- **EXERCISE AIM**
Please work out how many lines in the material below contain the string "short", and answer with that number only.

- **EXERCISE INPUTS**
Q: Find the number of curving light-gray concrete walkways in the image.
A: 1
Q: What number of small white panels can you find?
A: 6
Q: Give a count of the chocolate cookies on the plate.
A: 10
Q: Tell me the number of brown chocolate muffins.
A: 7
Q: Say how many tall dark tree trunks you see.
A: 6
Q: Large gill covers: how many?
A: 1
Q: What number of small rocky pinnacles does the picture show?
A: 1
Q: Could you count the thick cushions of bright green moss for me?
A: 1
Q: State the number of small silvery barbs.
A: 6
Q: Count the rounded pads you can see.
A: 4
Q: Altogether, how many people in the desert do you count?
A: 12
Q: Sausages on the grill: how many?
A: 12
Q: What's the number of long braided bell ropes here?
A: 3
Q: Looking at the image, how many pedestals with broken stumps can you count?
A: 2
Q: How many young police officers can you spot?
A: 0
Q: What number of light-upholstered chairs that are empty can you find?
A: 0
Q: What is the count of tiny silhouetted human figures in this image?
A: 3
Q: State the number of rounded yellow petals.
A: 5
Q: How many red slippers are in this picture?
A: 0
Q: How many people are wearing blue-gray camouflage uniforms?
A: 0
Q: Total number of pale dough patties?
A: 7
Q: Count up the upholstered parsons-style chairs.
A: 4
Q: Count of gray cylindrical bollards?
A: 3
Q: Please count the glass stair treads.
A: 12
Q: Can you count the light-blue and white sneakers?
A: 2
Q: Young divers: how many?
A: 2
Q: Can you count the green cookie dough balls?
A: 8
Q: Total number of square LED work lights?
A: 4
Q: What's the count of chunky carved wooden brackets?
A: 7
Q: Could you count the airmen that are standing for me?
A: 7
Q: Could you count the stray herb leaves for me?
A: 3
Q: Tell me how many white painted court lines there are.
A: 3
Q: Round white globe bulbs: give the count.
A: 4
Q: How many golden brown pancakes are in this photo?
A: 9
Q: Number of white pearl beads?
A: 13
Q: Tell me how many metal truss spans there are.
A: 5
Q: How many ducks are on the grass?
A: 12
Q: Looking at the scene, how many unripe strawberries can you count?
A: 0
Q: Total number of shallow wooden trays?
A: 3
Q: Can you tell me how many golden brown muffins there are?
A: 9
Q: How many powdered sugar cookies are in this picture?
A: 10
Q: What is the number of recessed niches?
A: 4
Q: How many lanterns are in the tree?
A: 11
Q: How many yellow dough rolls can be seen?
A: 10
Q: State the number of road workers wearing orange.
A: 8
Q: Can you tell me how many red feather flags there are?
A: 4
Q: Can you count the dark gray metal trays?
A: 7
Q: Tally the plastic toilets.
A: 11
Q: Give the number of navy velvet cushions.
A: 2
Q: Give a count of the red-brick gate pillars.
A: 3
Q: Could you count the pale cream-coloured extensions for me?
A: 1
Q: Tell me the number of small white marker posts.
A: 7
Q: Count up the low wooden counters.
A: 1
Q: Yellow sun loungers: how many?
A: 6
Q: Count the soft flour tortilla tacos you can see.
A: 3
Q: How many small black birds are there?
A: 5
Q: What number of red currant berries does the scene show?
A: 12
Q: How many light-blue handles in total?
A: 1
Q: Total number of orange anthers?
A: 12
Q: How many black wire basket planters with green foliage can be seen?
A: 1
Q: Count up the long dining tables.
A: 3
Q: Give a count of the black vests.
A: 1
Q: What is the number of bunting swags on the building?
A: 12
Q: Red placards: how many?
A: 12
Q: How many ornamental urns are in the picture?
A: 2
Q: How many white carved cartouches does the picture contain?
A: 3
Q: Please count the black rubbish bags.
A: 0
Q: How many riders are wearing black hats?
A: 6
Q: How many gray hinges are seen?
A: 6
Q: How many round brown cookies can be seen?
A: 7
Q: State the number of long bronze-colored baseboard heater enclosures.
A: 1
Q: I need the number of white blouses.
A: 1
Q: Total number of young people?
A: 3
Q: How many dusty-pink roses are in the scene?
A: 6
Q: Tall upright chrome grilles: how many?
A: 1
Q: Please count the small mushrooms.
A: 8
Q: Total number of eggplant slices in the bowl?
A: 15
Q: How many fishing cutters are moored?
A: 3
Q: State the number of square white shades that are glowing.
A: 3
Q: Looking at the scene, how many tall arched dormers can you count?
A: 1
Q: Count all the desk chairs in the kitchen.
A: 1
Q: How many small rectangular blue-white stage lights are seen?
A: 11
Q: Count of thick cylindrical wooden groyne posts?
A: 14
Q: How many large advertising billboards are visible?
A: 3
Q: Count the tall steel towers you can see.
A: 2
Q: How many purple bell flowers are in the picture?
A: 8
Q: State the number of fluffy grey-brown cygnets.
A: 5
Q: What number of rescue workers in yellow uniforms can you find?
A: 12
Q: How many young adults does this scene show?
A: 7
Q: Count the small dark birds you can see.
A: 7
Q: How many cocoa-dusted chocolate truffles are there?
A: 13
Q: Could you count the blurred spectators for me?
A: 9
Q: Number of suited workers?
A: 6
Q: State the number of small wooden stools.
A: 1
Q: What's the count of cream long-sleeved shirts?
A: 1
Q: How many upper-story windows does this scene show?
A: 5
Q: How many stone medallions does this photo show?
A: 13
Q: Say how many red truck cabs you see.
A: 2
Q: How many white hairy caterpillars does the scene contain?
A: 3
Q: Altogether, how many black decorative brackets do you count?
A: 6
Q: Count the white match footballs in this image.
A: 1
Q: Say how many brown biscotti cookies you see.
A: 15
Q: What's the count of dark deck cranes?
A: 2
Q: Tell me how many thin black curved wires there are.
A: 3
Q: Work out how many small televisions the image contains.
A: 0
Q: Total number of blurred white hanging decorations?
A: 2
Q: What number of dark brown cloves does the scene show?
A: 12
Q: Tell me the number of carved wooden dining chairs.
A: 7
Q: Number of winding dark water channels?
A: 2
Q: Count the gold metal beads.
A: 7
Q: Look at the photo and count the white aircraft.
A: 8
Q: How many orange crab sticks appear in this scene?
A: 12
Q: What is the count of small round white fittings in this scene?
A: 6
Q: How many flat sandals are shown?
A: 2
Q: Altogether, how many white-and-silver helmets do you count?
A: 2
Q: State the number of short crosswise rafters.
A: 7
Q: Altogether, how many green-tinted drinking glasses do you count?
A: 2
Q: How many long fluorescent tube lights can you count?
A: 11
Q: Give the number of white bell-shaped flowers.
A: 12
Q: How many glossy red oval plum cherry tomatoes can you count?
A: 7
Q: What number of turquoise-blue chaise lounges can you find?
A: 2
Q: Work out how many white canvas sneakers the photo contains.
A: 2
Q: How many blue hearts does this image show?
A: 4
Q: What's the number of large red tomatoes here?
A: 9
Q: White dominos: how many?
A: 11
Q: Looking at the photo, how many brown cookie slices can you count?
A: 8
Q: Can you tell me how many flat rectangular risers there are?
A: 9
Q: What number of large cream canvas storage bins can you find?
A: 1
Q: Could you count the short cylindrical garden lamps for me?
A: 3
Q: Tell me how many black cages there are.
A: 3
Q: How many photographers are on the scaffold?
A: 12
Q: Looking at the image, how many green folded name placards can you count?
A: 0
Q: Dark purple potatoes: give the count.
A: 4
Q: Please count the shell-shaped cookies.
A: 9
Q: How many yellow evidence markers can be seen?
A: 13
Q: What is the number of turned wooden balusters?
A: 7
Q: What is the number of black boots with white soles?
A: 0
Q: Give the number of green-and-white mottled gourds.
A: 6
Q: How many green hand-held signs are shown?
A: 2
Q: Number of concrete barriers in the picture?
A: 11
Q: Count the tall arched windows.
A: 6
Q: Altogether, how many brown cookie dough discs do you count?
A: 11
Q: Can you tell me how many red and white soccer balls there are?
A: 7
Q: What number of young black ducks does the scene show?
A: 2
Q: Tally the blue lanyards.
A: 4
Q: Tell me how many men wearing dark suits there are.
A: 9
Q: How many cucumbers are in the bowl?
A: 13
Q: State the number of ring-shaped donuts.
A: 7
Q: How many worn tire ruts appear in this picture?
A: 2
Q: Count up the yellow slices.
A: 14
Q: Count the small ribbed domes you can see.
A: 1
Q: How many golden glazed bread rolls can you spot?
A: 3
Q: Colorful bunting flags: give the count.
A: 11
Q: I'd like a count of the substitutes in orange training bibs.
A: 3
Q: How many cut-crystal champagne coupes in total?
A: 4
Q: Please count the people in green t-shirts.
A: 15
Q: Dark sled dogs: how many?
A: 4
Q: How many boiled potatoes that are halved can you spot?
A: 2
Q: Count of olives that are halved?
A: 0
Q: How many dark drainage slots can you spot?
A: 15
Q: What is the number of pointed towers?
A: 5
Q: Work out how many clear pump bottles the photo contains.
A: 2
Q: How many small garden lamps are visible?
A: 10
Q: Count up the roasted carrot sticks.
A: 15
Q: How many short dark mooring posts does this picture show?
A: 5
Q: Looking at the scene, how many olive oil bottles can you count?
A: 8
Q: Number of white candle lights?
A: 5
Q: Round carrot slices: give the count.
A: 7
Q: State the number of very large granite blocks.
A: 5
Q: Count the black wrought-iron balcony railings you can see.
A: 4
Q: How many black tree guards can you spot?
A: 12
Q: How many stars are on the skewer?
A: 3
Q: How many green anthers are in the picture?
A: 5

- **RESULT FOR THIS TASK**
3